# HELP! 14" Enco bandsaw model 199-9001 (MFG. Date-1996)???



## bsstone13 (Jan 13, 2014)

I ran across a bandsaw for sale - Enco 14"..... The problem is that I've never heard of Enco brand. Is there anyone out there that can tell anything about it??? I can get it for $100. Should I get it or leave it alone? All I could find on this is that it's been discontinued http://www.use-enco.com/CGI/INSRIT?PMAKA=199-9005&PMPXNO=1614230&PARTPG=INLMK3 , but looks like I could possibly get new tires for it, if needed http://www.ebay.com/itm/2-BLUE-MAX-ULTRA-DUTY-URETHANE-BAND-SAW-TIRES-FIT-ENCO-MODEL-199-9001-BAND-SAW-/350844794698 Please help… I have to decide today.


----------



## bigblockyeti (Sep 9, 2013)

Like many Taiwanese made machines, most of the wear parts you'll be able to find for a while. Enco made ok stuff, where I used to work we had an Enco drill press that saw its share of abuse and kept on ticking. $100 sounds like an ok deal for that saw provided it doesn't need anything major.


----------



## Loren (May 30, 2008)

You don't want to get into replacing stuff on a 14" $100
band saw, but if it's in running condition it will probably
do for you for awhile.


----------



## bsstone13 (Jan 13, 2014)

I appreciate the advice, guys. I am fairly new to woodworking and at first I thought this bandsaw would be a good (inexpensive) starter saw. I was just worried that I wouldn't be able to get parts if I needed to.

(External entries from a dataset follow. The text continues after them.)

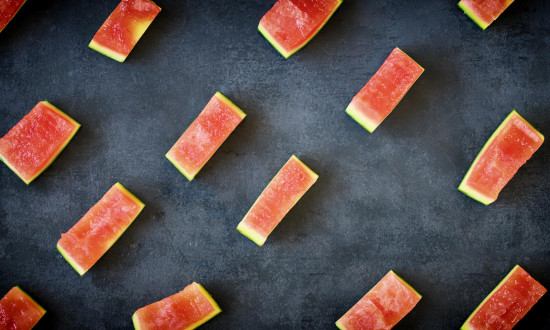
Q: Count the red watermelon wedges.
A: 14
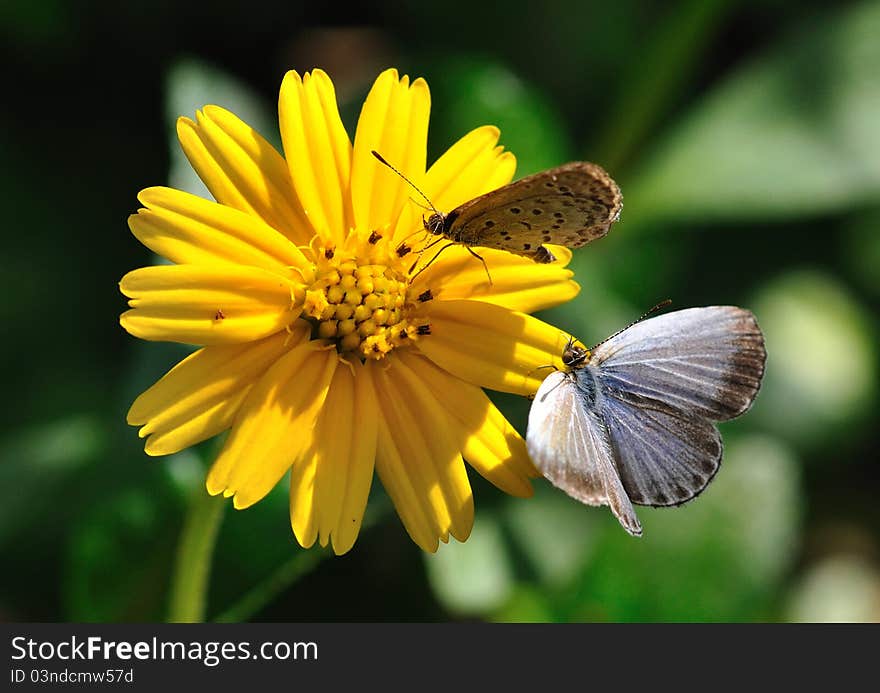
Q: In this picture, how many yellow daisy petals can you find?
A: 13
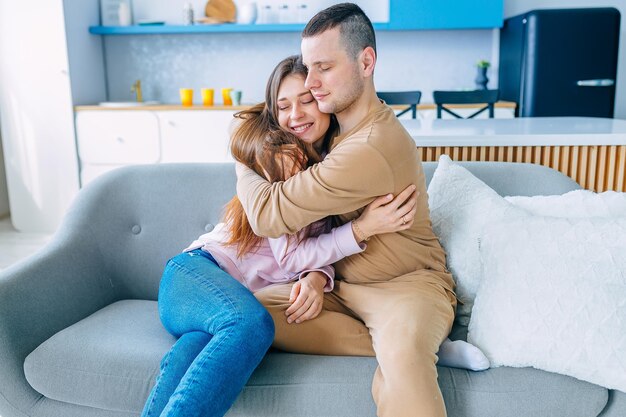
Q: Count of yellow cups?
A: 3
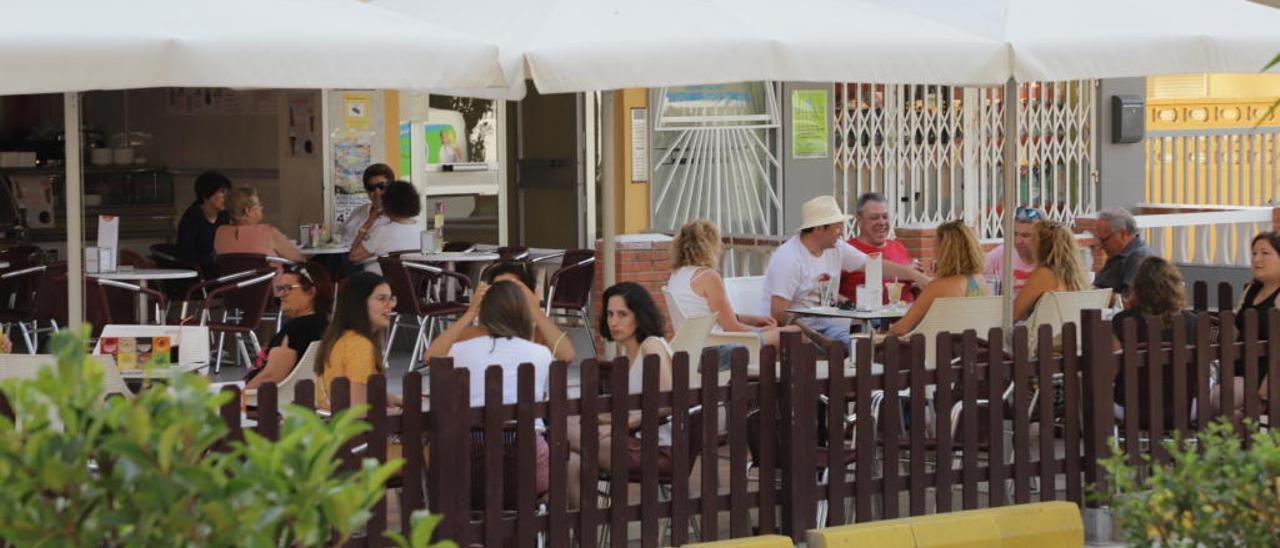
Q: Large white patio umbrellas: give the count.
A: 3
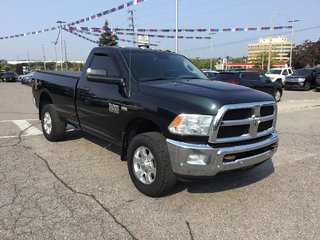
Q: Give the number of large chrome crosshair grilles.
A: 1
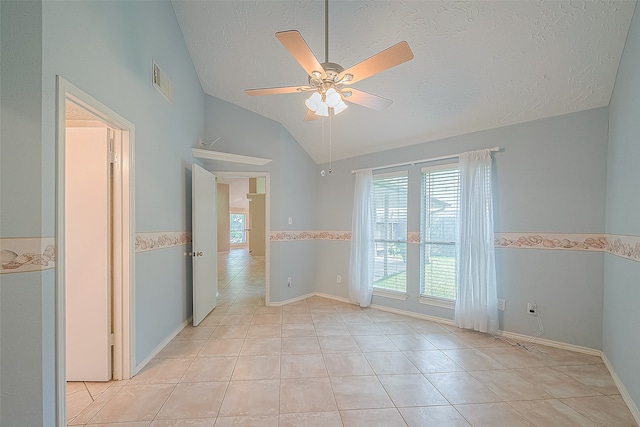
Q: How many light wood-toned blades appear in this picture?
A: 5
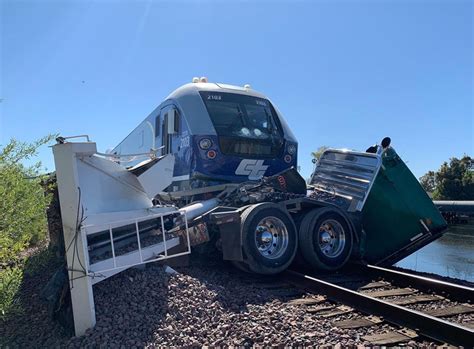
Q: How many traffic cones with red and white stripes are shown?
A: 0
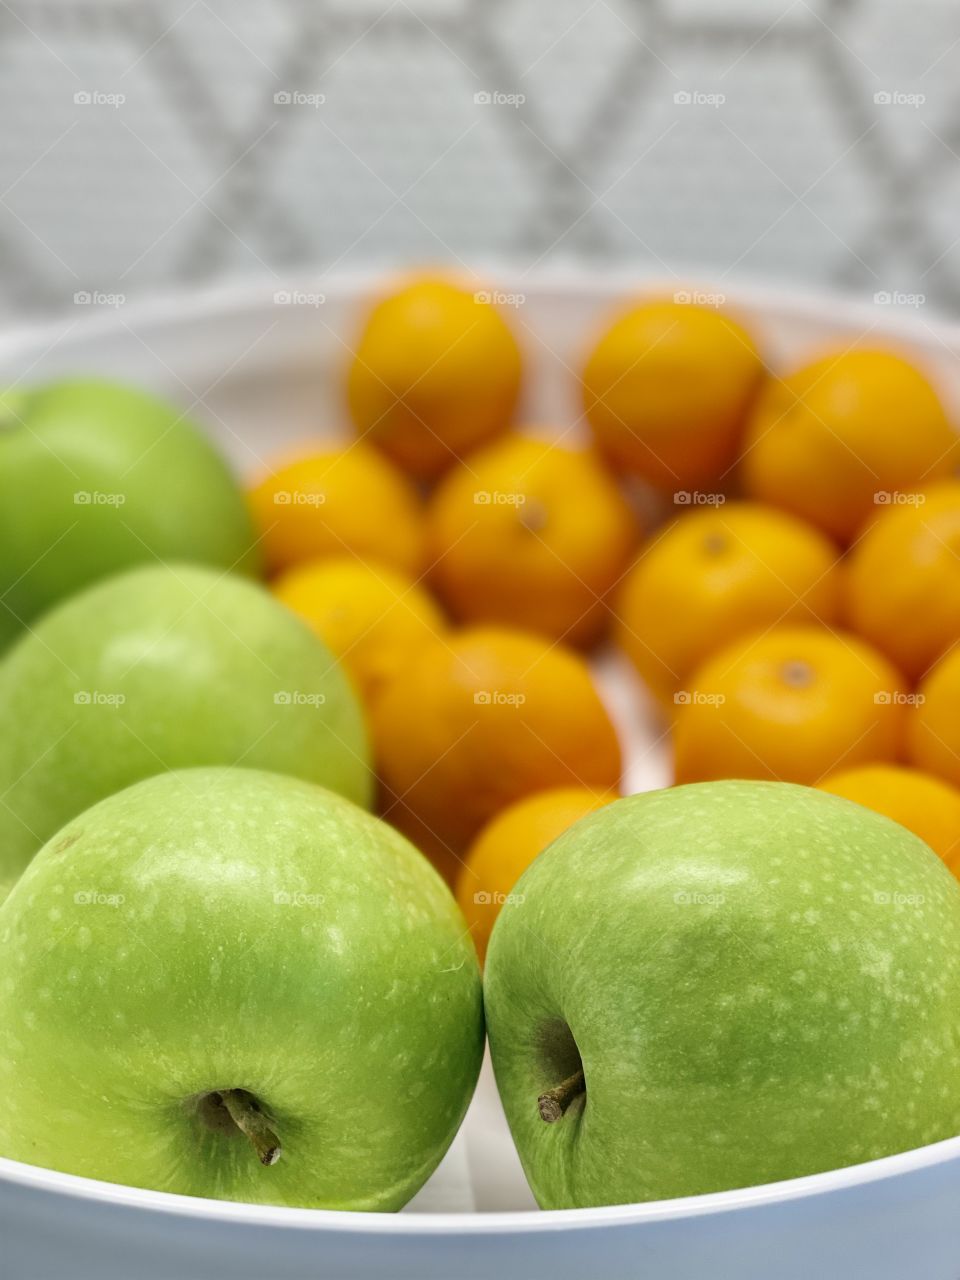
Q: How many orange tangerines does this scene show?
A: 13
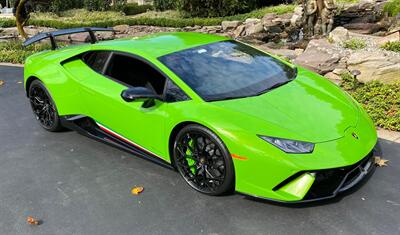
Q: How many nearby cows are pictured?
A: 0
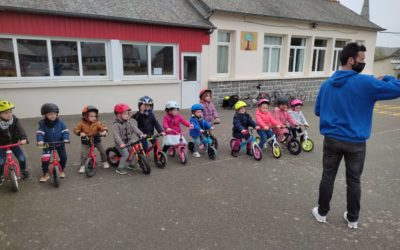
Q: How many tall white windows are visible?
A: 5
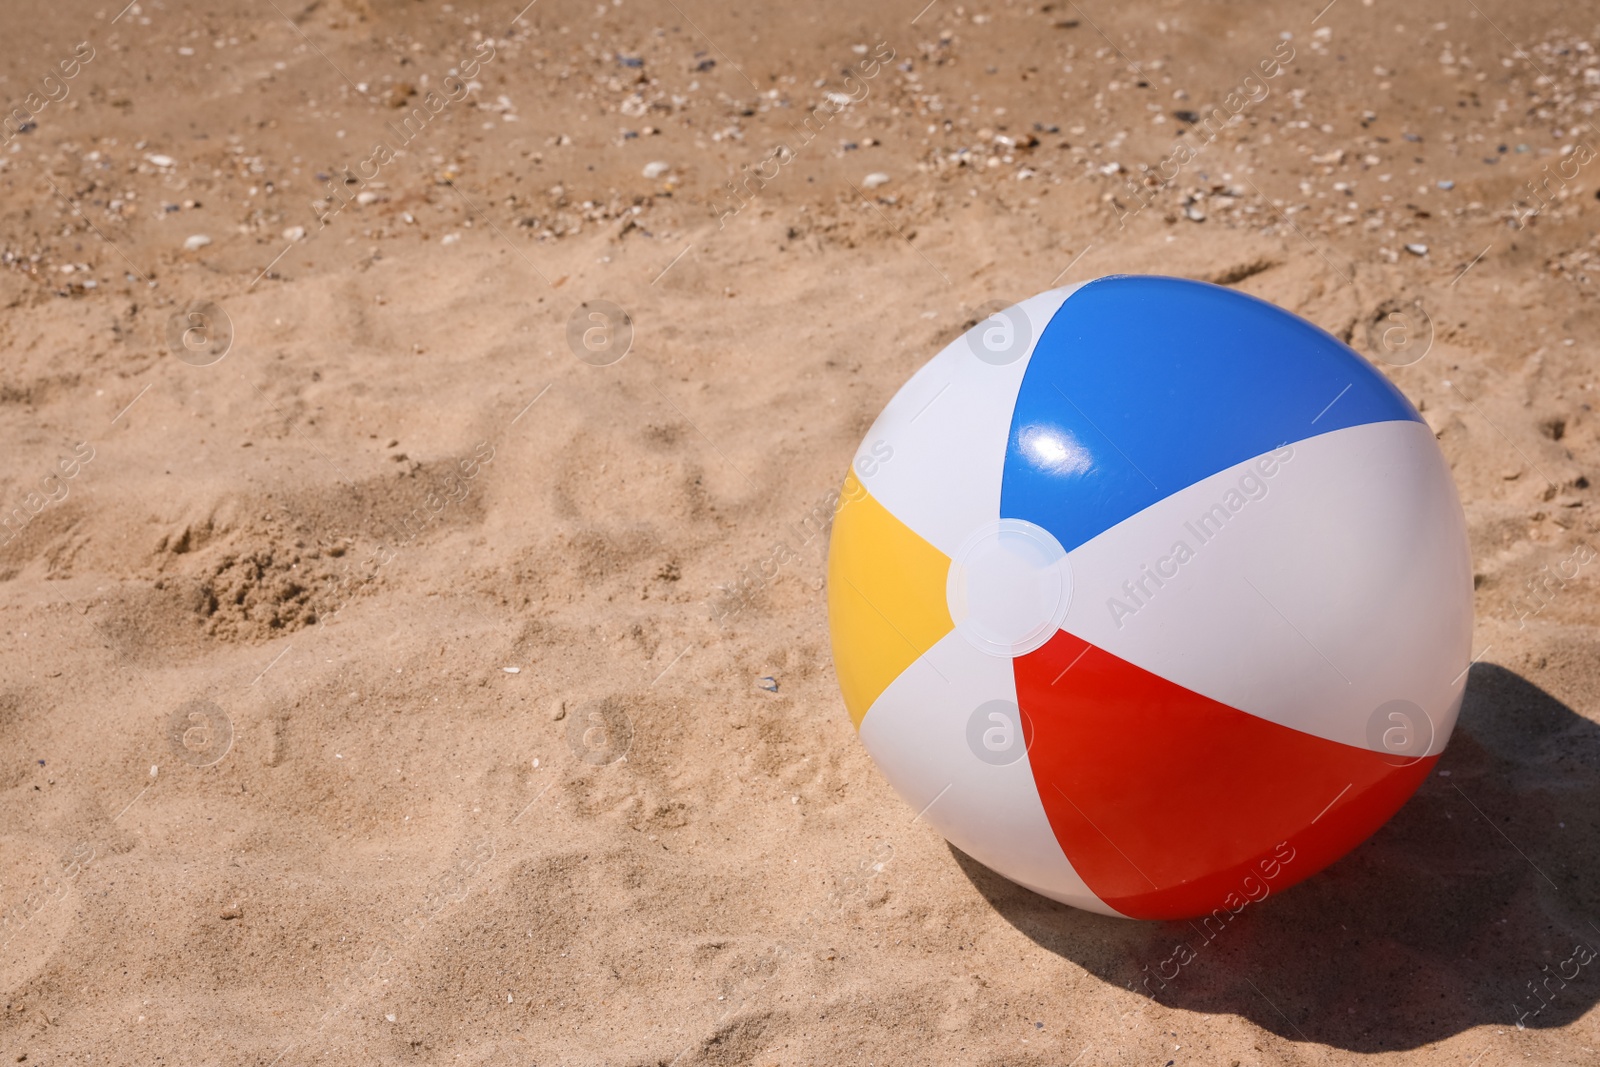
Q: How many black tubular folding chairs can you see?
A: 0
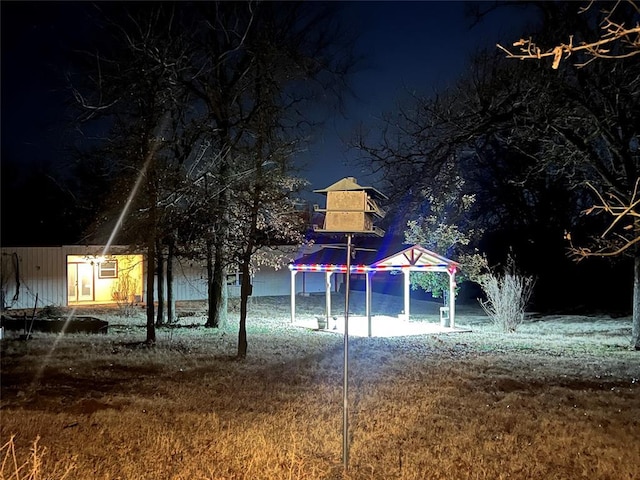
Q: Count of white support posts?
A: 5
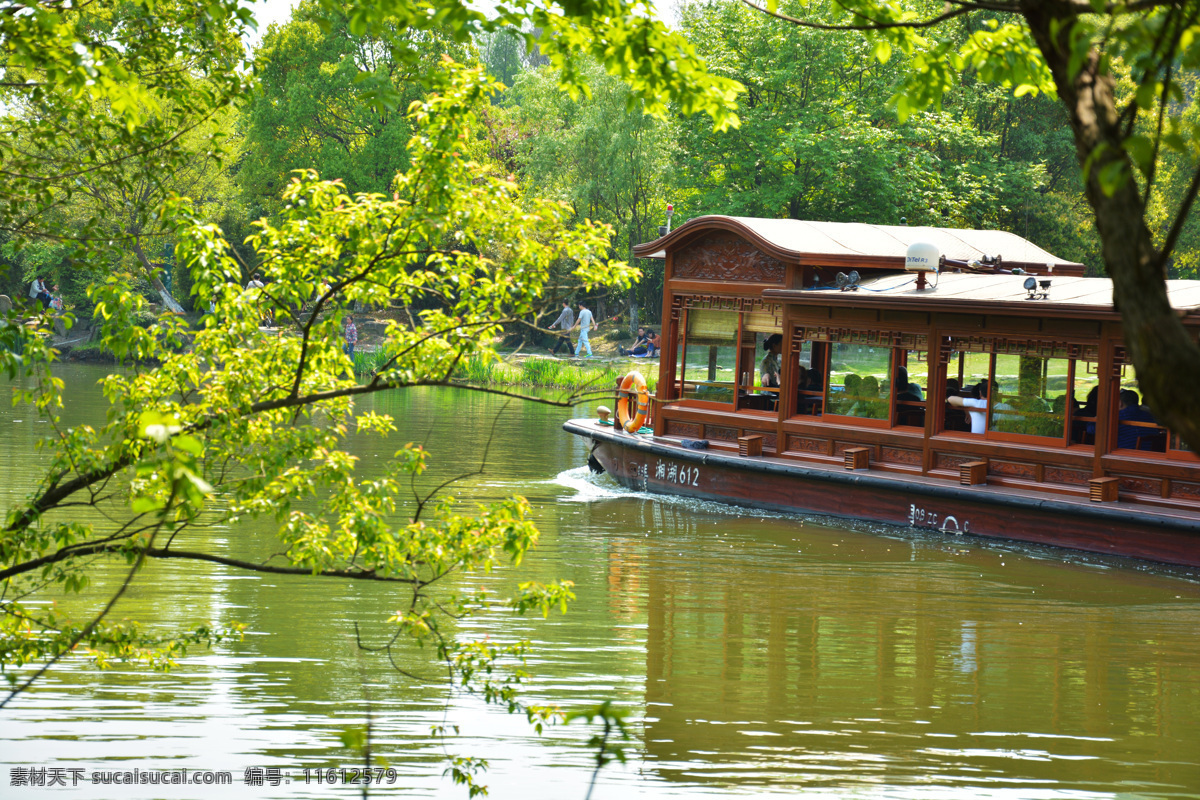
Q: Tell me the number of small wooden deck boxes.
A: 4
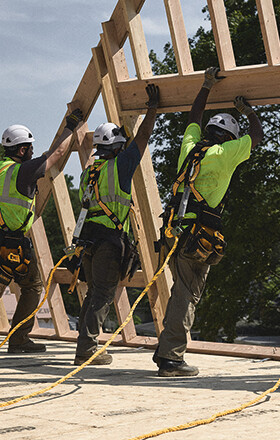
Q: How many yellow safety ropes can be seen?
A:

The saw runs as of now with no problems that I know of. I don't think it has a fence. I'll find out for sure if I pull the trigger on this one.


----------



## SCOTSMAN (Aug 1, 2008)

Wow sounds like a real bargain especially if all there and working LOL have fun I would buy it you don't get a lot for $100 these days on machinery.Alistair


----------



## dhazelton (Feb 11, 2012)

A lot of Craftsman 12 inch saws out there if you don't need the throat depth . I personally would go that way over the that one. But hey - go see it, take some hardwood with you and see how it cuts. Prove me wrong.


----------



## MrUnix (May 18, 2012)

What parts do you think you would need? The consumable stuff (blades, belts, tires and bearings) are off the shelf stuff and not really specific to any one particular brand. If it runs and doesn't have any broken castings, then it should serve you well. Not familar with the Enco's, but if it is a Taiwanese clone.. then you can often get even the broken casting parts and other bits from similar machines (Delta, Jet, etc..).

Cheers,
Brad


----------



## Fishinbo (Jun 11, 2012)

I've heard Enco band saw machine but the metal cutting one.


----------



## bsstone13 (Jan 13, 2014)

I bought the 14" Enco band saw for $100. Everything works, but needs new tires. No biggie really. Here is a pic…


----------



## bsstone13 (Jan 13, 2014)

Just an update…

I replaced the tires with urethane tires and bought a new blade and this thing runs great. The tires were old rubber tires that had been patched with electrical tape… pretty rough shape. I just need to make a table top and add dust collection to be have this band saw complete. Overall I have about $155 tied up in it. Not too bad, I don't think. Also, I believe this saw (Enco brand) is a cheaper version of the older Jet.


----------